Injectie van de injectie met corticotropine wordt gebruikt om de volgende aandoeningen te behandelen:
- infantiele spasmen (aanvallen die gewoonlijk beginnen tijdens het eerste levensjaar en gevolgd kunnen worden door ontwikkelingsachterstand) bij zuigelingen en kinderen jonger dan 2 jaar;
- episoden van symptomen bij mensen die multiple sclerose hebben (MS; een ziekte waarbij de zenuwen niet goed functioneren en mensen zwakte, gevoelloosheid, verlies van spiercoördinatie en problemen met de controle van het zicht, de spraak en de blaas kunnen ervaren);
- episoden van symptomen bij mensen die reumatoïde artritis hebben (een aandoening waarbij het lichaam zijn eigen gewrichten aantast, waardoor pijn, zwelling en functieverlies worden veroorzaakt);
- episoden van symptomen bij mensen die artritis psoriatica hebben (een aandoening die gewrichtspijn en zwelling en schilfertjes op de huid veroorzaakt);
- episoden van symptomen bij mensen met spondylitis ankylopoetica (een aandoening waarbij het lichaam de gewrichten van de wervelkolom en andere gebieden aantast, waardoor pijn en gewrichtsschade ontstaan);
- lupus (een aandoening waarbij het lichaam veel van zijn eigen organen aanvalt);
- systemische dermatomyositis (voorwaarde die spierzwakte en huiduitslag veroorzaakt) of polymyositis (voorwaarde die spierzwakte veroorzaakt maar geen huiduitslag veroorzaakt);
- ernstige allergische reacties die de huid beïnvloeden, waaronder het syndroom van Stevens-Johnson (een ernstige allergische reactie die ertoe kan leiden dat de bovenste laag van de huid blist en verdwijnt);
- serumziekte (een ernstige allergische reactie die optreedt enkele dagen na het innemen van bepaalde medicijnen en veroorzaakt huiduitslag, koorts, gewrichtspijn en andere symptomen);
- allergische reacties of andere aandoeningen die zwelling van de ogen en de omgeving om hen heen veroorzaken;
- sarcoïdose (aandoening waarbij kleine klonten immuuncellen zich vormen in verschillende organen zoals de longen, ogen, huid en hart en de functie van deze organen verstoren);
- nefrotisch syndroom (een groep symptomen waaronder eiwit in de urine, lage niveaus van eiwit in het bloed, hoge niveaus van bepaalde vetten in het bloed en zwelling van de armen, handen, voeten en benen).
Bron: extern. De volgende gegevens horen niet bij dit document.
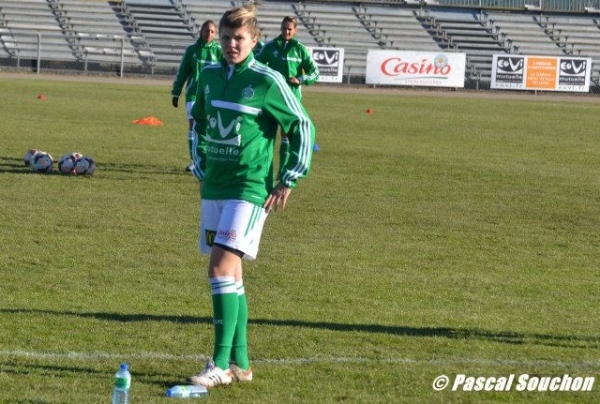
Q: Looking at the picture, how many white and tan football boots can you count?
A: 2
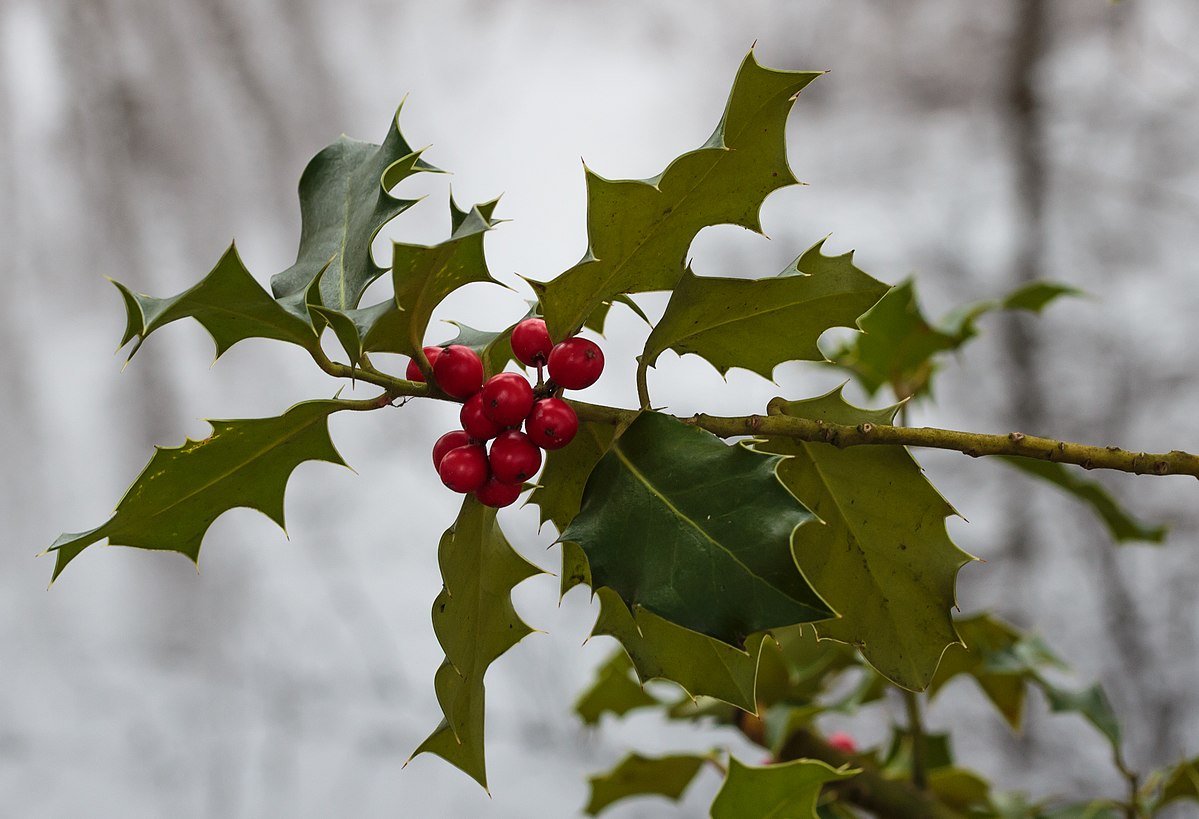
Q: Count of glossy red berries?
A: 11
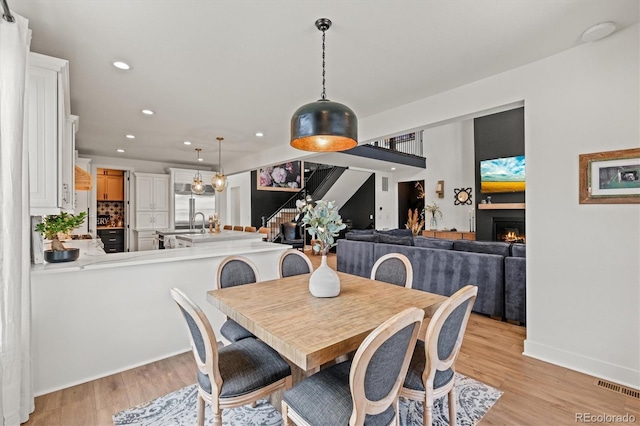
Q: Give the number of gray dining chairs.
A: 6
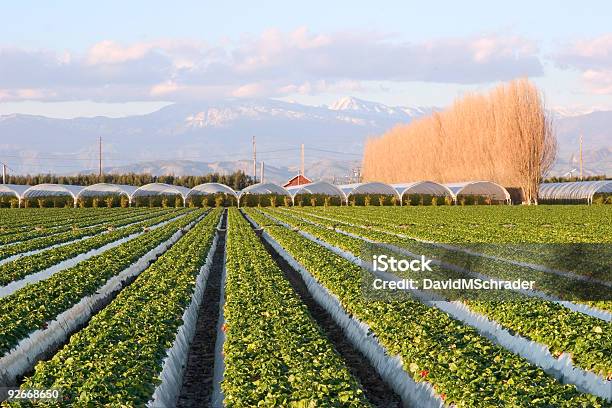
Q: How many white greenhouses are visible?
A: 11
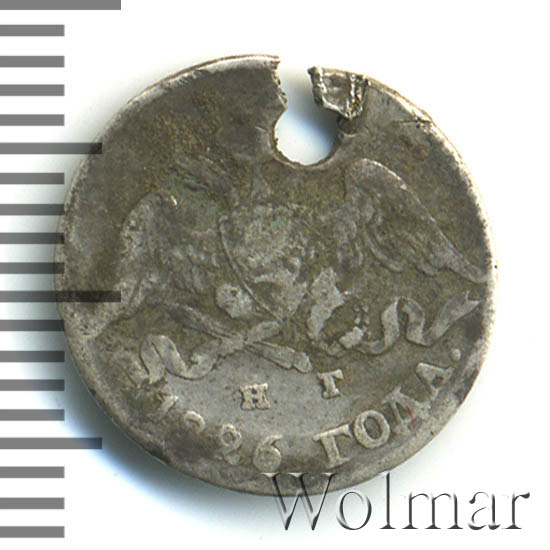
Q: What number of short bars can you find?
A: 15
Injectie van de corticotropine-repository zit in een klasse van medicijnen die hormonen worden genoemd. Het behandelt veel aandoeningen door de activiteit van het immuunsysteem te verminderen zodat het de organen niet beschadigt. Er is niet genoeg informatie om aan te geven hoe de injectie van corticotropine-bewaarplaatsen werkt om infantiele spasmen te behandelen.
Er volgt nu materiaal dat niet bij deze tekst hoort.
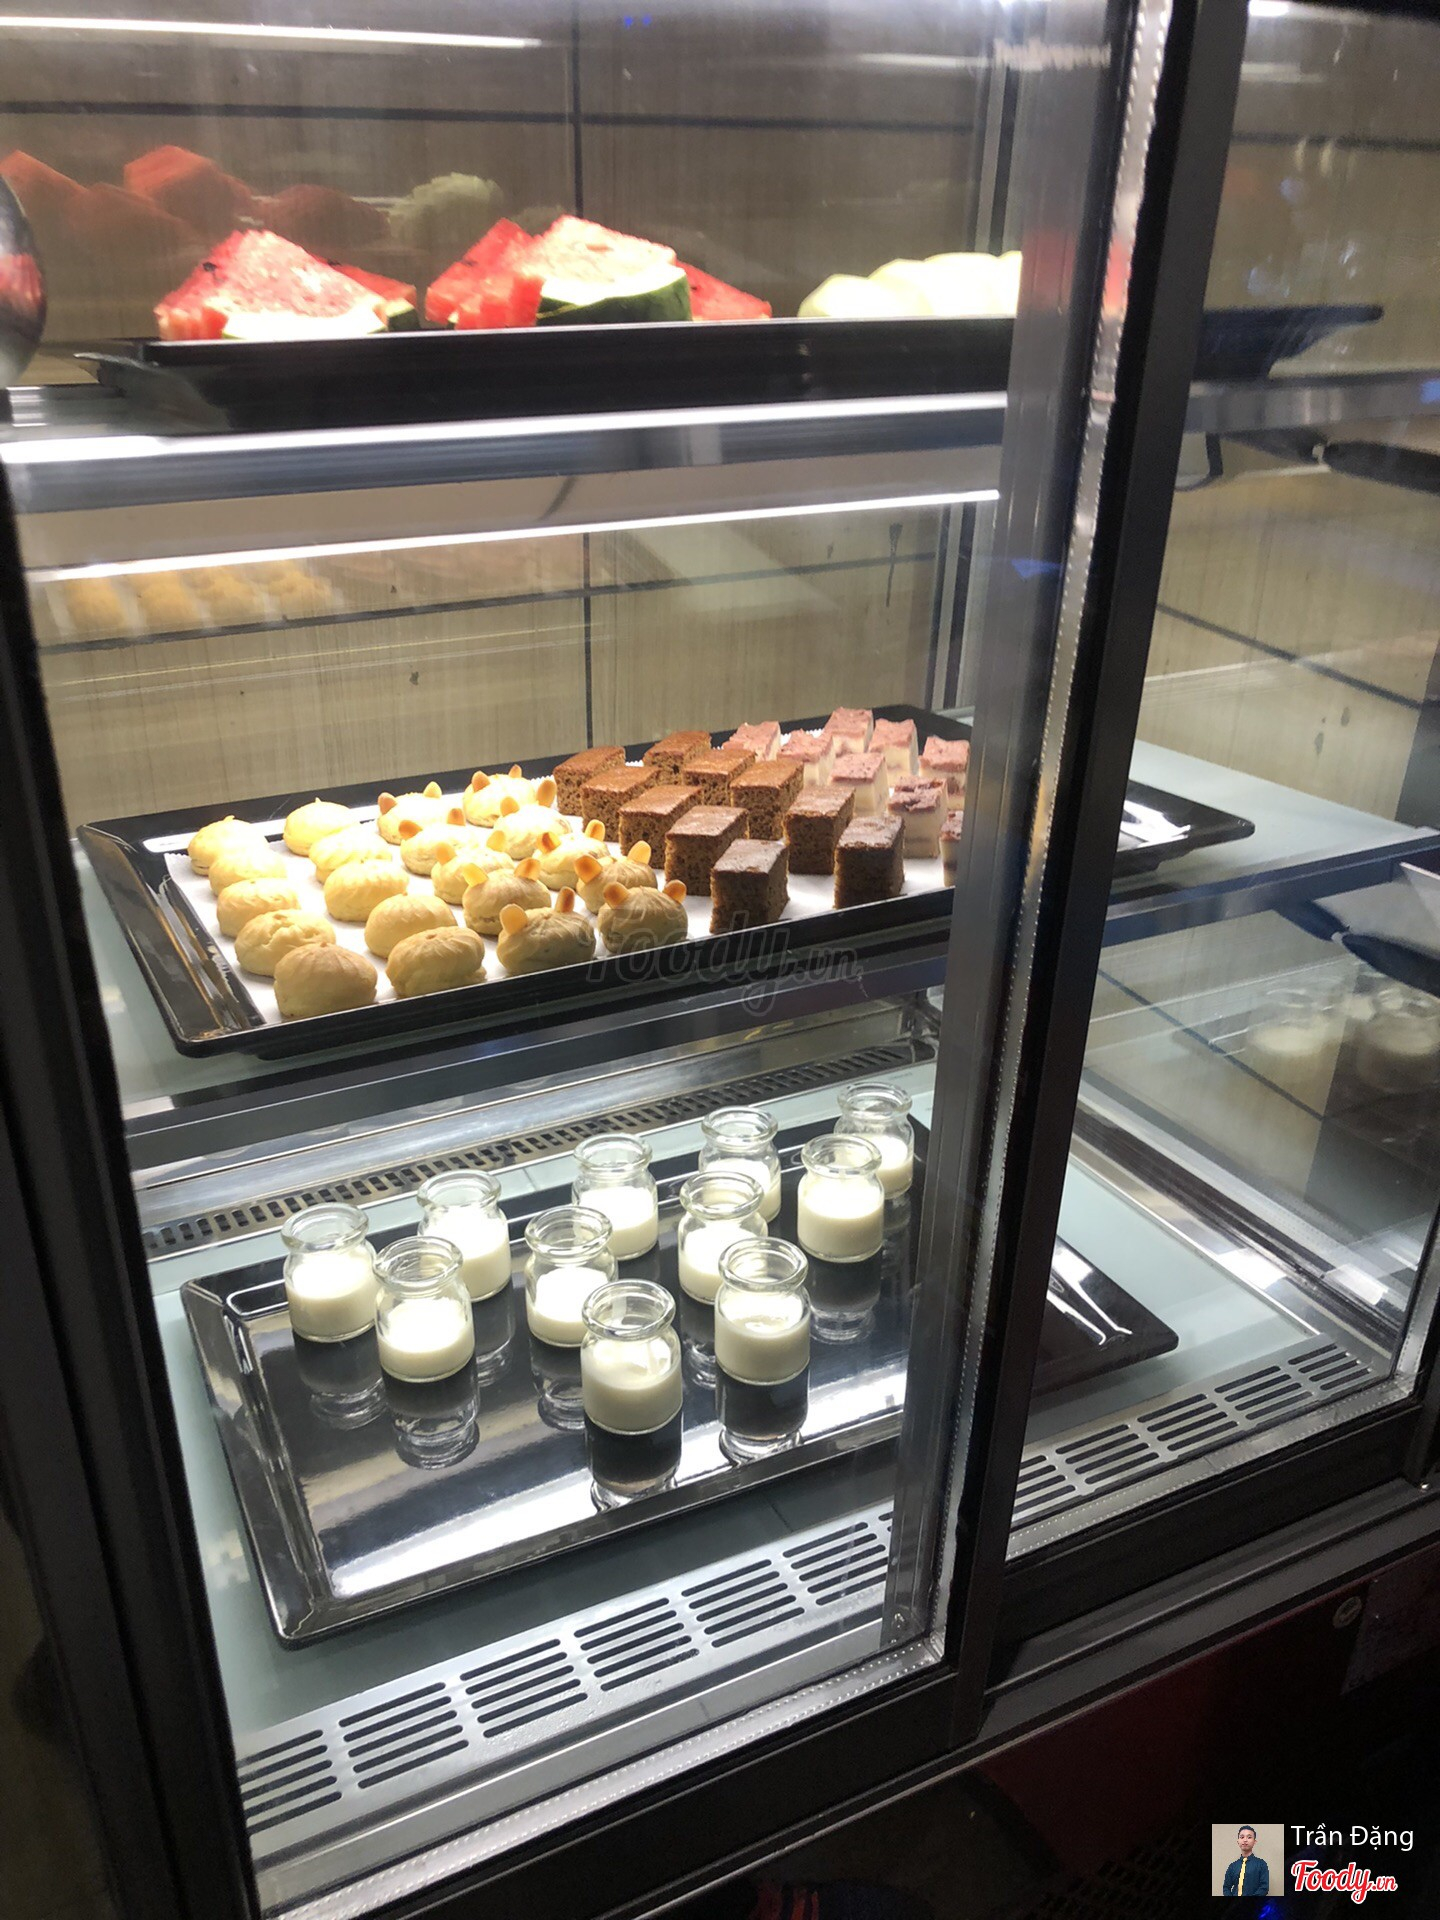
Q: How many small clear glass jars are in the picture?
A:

Hoe moet dit medicijn worden gebruikt?
Injectie van corticotropine-repository wordt geleverd als een langwerkende gel die onder de huid of in een spier kan worden geïnjecteerd. Wanneer corticotropine-bewaarplaatsinjectie wordt gebruikt om infantiele spasmen te behandelen, wordt het gewoonlijk twee weken lang twee keer per dag in een spier geïnjecteerd en vervolgens gedurende nog eens twee weken geïnjecteerd in een geleidelijk afnemend schema. Wanneer corticotropine-bewaarplaatsinjectie wordt gebruikt om multiple sclerose te behandelen, wordt deze gewoonlijk één keer per dag gedurende 2 tot 3 weken geïnjecteerd en vervolgens wordt de dosis geleidelijk verlaagd. Wanneer de injectie met corticotropine-bewaartabletten wordt gebruikt om andere aandoeningen te behandelen, wordt deze eenmaal per 24 tot 72 uur geïnjecteerd, afhankelijk van de aandoening die wordt behandeld en hoe goed de medicatie werkt om de aandoening te behandelen. Injecteer de injectie met corticotropine-bewaartabletten op ongeveer dezelfde tijd (en) van de dag op elke dag waarop u wordt gevraagd het te injecteren. Volg de aanwijzingen op uw receptlabel zorgvuldig op en vraag uw arts of apotheker om uitleg over elk onderdeel dat u niet begrijpt. Gebruik de injectie met corticotropine-bewaarmiddelen precies zoals aangegeven. Gebruik er niet meer of minder van of gebruik het vaker dan door uw arts is voorgeschreven.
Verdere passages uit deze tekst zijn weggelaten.